### About this exercise
Go through the records, and copy each line in which the string "bases" is present.

Material provided section start

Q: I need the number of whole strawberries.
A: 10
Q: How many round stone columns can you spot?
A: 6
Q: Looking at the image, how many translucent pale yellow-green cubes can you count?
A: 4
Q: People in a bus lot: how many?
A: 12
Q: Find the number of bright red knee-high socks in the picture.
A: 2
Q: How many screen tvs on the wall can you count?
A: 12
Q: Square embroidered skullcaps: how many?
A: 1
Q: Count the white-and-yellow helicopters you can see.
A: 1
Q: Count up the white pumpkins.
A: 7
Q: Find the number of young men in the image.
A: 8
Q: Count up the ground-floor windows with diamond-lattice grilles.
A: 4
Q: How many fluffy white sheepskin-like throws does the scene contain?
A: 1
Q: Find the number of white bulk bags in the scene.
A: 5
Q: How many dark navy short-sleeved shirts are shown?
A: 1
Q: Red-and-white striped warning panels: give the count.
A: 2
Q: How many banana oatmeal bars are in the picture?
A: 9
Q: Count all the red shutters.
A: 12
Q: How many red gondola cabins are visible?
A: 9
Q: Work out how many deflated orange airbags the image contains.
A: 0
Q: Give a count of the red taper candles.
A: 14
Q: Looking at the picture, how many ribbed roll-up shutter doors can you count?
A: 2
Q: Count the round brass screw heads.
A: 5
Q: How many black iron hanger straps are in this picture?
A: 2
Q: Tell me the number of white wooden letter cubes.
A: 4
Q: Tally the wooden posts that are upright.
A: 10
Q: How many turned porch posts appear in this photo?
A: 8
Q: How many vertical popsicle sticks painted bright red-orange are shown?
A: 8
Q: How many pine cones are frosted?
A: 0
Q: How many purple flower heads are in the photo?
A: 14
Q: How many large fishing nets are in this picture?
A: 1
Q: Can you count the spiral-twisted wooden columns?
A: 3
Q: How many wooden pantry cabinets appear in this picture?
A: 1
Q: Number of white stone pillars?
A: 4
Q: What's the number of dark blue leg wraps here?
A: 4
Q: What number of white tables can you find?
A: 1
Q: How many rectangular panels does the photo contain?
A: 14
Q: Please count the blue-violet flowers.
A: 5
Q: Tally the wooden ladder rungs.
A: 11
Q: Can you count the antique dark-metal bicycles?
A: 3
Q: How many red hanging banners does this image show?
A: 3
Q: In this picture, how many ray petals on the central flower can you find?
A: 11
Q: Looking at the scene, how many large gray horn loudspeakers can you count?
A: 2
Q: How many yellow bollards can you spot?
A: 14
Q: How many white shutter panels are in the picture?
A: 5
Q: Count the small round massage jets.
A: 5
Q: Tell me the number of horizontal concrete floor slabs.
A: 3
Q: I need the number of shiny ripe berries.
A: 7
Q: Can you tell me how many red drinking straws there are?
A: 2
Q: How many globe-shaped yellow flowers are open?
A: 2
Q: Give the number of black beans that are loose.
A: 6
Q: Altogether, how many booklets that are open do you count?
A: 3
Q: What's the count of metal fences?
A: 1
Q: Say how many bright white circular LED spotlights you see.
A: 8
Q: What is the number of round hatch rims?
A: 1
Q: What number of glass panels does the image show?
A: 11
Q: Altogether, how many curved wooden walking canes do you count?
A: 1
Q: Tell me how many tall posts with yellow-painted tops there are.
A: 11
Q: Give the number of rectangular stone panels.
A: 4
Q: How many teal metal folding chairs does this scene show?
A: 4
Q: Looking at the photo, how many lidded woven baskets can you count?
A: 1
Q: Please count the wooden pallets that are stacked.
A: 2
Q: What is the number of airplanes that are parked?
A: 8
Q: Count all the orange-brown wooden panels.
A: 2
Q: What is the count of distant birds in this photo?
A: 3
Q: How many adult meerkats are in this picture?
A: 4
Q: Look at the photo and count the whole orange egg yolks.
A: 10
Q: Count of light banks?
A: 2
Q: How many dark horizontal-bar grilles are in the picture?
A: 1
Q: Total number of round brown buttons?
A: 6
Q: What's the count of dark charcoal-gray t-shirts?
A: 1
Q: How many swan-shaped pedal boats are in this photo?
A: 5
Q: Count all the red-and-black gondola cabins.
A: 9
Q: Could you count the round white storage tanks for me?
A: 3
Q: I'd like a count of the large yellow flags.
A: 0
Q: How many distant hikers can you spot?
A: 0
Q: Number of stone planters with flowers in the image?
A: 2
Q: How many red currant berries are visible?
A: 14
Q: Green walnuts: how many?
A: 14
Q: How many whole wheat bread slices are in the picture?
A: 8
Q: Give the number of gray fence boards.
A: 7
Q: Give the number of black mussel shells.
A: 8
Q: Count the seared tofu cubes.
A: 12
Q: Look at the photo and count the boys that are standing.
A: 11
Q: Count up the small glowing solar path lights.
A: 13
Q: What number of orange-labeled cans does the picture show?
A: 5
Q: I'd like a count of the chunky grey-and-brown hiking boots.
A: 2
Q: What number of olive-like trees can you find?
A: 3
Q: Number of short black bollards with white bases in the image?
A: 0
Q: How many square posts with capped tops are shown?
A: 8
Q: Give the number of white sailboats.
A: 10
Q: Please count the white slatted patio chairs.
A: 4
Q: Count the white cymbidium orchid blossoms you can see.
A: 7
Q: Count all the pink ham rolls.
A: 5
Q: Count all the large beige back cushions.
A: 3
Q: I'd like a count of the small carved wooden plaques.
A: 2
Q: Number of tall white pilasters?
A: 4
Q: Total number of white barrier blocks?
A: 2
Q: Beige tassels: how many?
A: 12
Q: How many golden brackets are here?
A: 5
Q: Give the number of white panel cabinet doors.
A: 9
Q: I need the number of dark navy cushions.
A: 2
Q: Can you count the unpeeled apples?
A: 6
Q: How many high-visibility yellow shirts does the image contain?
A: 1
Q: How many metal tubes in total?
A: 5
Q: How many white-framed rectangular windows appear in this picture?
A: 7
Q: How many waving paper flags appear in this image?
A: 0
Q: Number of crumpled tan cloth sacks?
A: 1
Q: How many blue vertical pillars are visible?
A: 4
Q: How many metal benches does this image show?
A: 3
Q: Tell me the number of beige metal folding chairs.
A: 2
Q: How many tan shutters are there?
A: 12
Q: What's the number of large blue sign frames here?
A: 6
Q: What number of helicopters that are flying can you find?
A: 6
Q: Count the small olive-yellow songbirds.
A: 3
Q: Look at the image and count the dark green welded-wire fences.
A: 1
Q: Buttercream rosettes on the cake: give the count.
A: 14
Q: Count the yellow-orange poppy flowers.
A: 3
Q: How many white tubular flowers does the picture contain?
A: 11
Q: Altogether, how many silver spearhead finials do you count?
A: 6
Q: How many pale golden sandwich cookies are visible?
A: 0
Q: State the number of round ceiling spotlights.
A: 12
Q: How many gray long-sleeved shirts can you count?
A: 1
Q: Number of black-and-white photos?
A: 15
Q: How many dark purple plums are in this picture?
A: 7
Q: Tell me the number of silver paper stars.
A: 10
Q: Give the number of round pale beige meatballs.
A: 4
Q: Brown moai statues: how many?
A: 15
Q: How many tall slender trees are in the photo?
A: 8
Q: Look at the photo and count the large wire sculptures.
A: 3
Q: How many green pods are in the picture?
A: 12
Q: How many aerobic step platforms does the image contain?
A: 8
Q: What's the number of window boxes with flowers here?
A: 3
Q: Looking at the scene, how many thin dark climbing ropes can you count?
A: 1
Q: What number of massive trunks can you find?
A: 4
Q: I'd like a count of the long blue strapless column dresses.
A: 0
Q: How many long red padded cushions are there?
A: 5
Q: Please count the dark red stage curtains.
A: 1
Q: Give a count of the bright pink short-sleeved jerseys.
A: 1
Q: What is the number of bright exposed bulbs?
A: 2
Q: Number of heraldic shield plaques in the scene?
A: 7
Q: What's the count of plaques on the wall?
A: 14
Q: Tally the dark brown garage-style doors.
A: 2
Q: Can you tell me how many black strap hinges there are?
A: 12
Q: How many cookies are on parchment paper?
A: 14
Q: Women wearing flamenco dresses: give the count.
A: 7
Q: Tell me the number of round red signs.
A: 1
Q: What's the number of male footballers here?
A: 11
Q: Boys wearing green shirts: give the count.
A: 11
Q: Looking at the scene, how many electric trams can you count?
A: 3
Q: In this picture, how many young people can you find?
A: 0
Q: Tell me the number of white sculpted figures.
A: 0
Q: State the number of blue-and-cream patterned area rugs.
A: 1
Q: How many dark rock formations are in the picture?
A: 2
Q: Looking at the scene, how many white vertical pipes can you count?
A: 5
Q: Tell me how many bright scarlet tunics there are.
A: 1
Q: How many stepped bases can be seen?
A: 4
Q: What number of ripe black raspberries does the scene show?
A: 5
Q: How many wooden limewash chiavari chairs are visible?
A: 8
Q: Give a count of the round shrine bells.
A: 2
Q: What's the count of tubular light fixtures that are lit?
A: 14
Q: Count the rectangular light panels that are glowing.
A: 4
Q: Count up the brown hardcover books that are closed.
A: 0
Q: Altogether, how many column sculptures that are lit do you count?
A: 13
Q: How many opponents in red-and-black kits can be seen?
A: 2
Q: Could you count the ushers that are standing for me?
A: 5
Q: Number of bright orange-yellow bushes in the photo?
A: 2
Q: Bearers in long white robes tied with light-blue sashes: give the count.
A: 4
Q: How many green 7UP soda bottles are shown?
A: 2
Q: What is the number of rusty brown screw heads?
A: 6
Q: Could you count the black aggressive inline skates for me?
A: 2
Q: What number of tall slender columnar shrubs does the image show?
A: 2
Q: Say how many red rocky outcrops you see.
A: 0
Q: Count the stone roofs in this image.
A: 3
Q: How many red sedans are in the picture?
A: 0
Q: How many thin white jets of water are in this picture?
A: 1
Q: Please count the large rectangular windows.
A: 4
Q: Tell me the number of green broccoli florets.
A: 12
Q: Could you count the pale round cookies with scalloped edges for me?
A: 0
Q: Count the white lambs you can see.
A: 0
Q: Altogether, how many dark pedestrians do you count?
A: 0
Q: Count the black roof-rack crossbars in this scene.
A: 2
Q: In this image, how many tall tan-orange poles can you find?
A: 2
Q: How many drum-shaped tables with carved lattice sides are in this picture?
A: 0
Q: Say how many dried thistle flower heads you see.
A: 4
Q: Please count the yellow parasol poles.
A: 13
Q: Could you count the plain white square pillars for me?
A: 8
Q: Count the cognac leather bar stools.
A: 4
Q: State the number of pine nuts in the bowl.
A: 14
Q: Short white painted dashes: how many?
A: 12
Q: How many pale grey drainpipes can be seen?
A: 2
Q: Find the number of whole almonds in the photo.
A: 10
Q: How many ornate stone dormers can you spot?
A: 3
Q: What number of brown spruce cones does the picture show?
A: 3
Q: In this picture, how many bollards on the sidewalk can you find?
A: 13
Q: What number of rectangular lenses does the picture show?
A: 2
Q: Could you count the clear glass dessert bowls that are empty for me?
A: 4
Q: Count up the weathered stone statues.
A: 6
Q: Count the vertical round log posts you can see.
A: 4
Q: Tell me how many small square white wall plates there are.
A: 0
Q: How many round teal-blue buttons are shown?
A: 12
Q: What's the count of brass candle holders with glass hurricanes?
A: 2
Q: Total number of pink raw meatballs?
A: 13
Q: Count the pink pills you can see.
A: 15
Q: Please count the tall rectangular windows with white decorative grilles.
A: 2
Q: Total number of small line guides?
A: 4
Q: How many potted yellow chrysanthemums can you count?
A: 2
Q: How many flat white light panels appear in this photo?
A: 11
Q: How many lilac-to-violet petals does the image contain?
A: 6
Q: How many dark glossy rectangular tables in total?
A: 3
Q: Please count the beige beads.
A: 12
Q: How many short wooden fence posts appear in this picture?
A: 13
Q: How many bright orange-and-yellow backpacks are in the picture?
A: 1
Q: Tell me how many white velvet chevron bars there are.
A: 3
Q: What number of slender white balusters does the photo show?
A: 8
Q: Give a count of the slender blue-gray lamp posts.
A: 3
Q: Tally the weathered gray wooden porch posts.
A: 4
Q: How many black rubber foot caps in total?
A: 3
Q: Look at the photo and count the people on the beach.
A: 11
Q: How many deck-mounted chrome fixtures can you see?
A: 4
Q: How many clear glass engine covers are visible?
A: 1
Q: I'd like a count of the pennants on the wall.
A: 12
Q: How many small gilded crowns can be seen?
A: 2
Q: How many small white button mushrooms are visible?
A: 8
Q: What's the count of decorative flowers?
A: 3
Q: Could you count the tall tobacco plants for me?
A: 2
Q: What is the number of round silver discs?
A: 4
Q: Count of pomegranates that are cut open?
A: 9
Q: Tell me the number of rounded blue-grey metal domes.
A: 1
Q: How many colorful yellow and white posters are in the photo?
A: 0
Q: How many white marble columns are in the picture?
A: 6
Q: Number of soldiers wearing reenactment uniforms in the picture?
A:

Material provided section end

### Result of the task
Q: Number of short black bollards with white bases in the image?
Q: How many stepped bases can be seen?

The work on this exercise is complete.